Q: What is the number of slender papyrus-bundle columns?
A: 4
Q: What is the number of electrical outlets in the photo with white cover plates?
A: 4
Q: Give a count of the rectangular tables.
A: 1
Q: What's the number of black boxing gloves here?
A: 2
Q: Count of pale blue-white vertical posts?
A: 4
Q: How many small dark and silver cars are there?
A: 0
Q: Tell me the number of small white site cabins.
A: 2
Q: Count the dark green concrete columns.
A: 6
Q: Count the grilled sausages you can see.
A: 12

+ + +

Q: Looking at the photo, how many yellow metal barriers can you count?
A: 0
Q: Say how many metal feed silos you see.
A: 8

+ + +

■ WHAT THIS TASK INVOLVES: Search the records for the word "small" and copy out every line that holds it.

■ FINISHED EXERCISE:
Q: How many small dark and silver cars are there?
Q: Tell me the number of small white site cabins.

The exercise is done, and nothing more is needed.